#### Task:
Please repeat the records beneath this task exactly as they appear, but skip the images.

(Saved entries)
═══

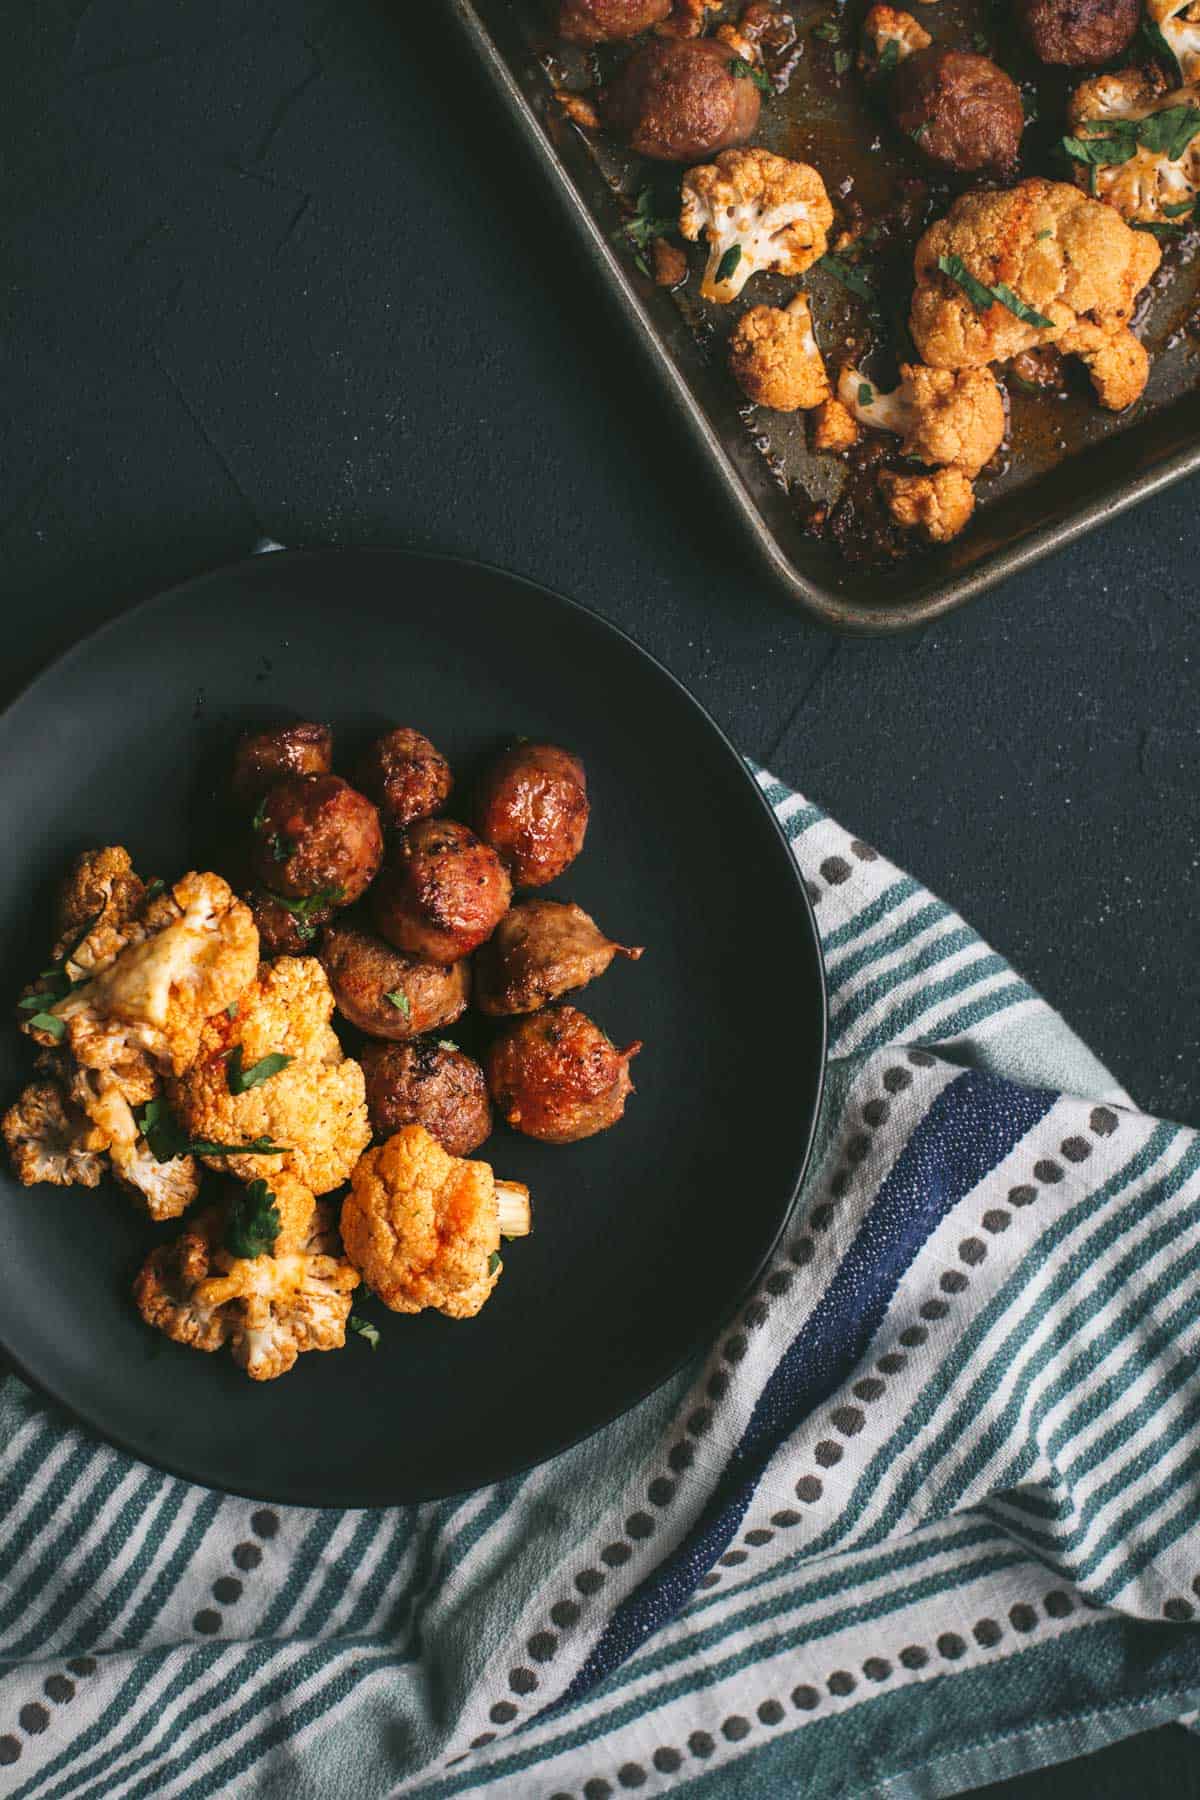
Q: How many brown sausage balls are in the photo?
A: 14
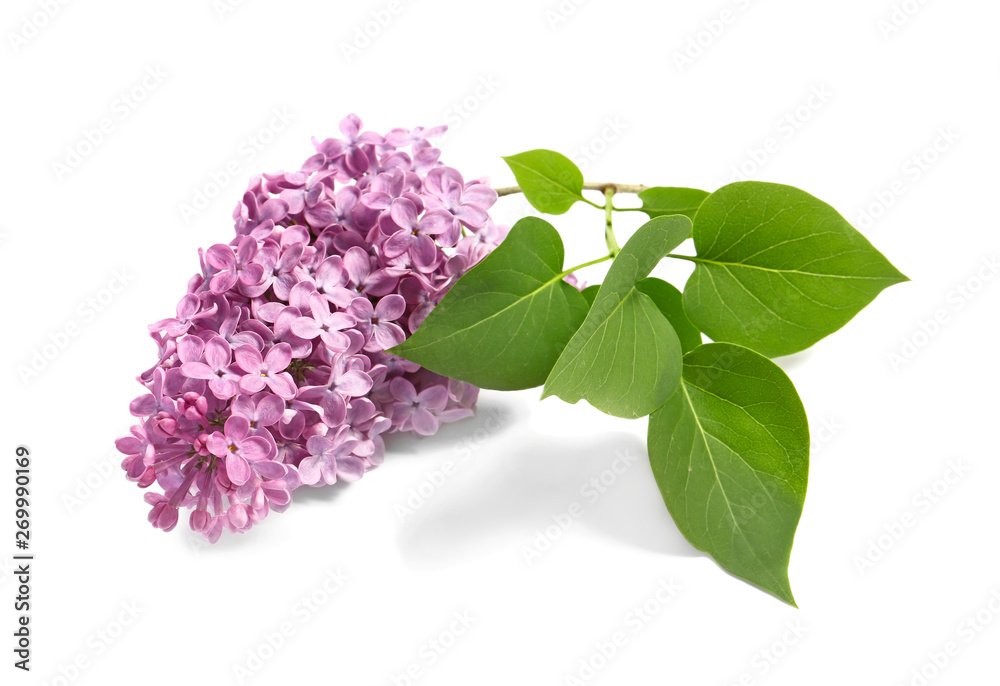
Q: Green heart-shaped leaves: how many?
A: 7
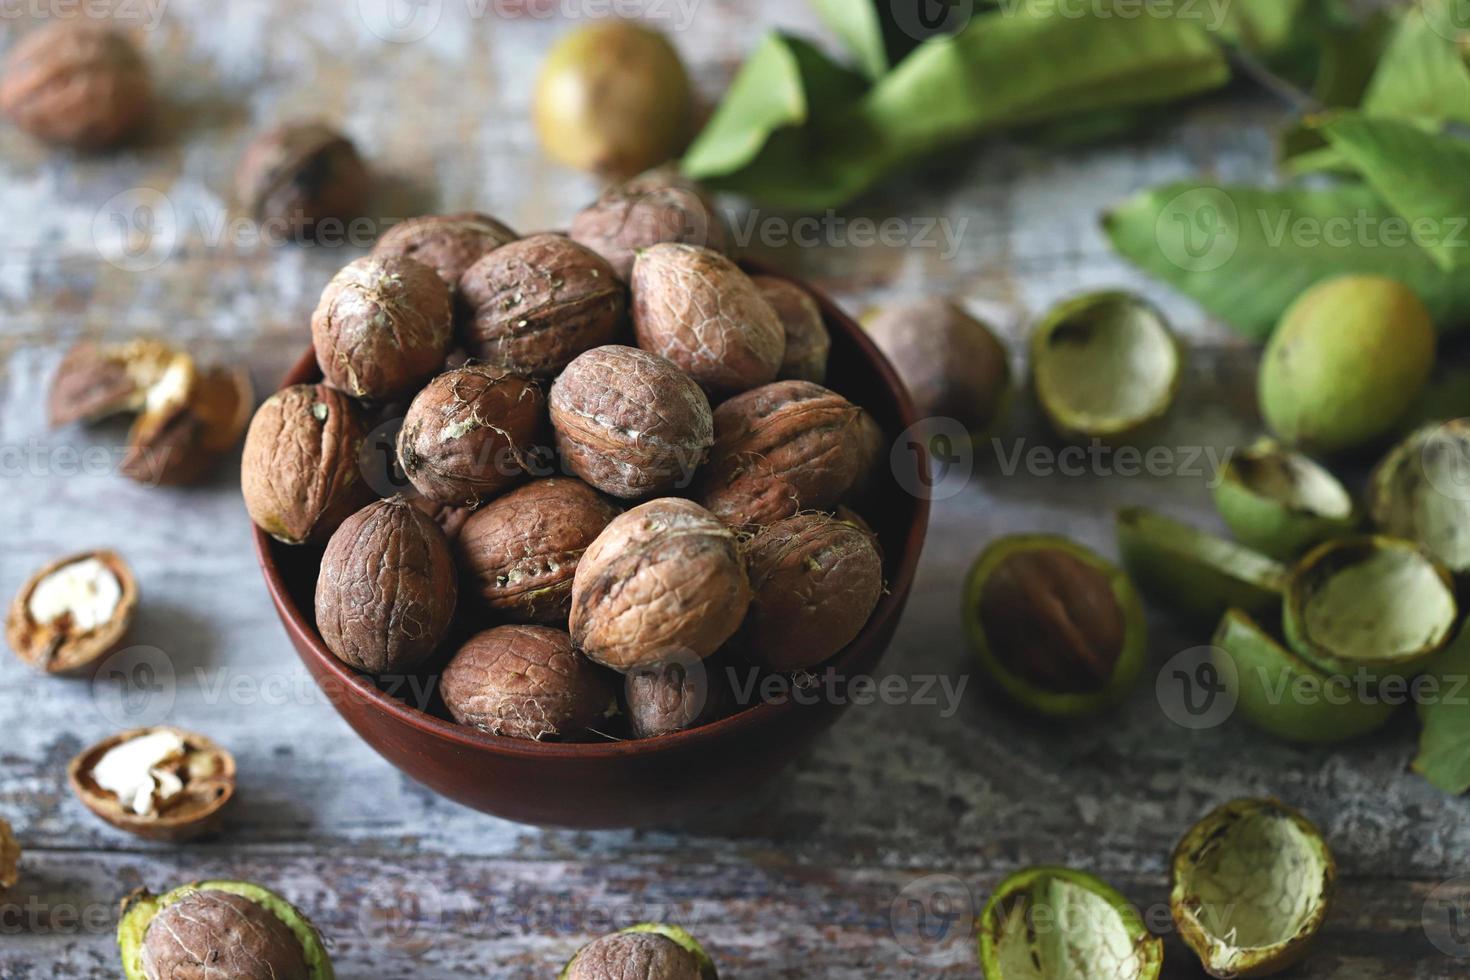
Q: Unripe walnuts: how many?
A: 2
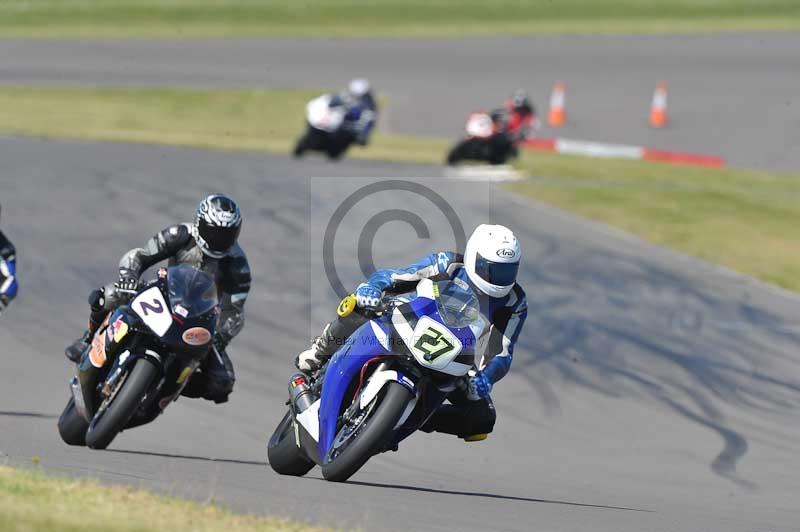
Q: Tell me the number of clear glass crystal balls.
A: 0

═══

#### Completed task:
Q: How many brown sausage balls are in the photo?
A: 14
Q: Green heart-shaped leaves: how many?
A: 7
Q: Unripe walnuts: how many?
A: 2
Q: Tell me the number of clear glass crystal balls.
A: 0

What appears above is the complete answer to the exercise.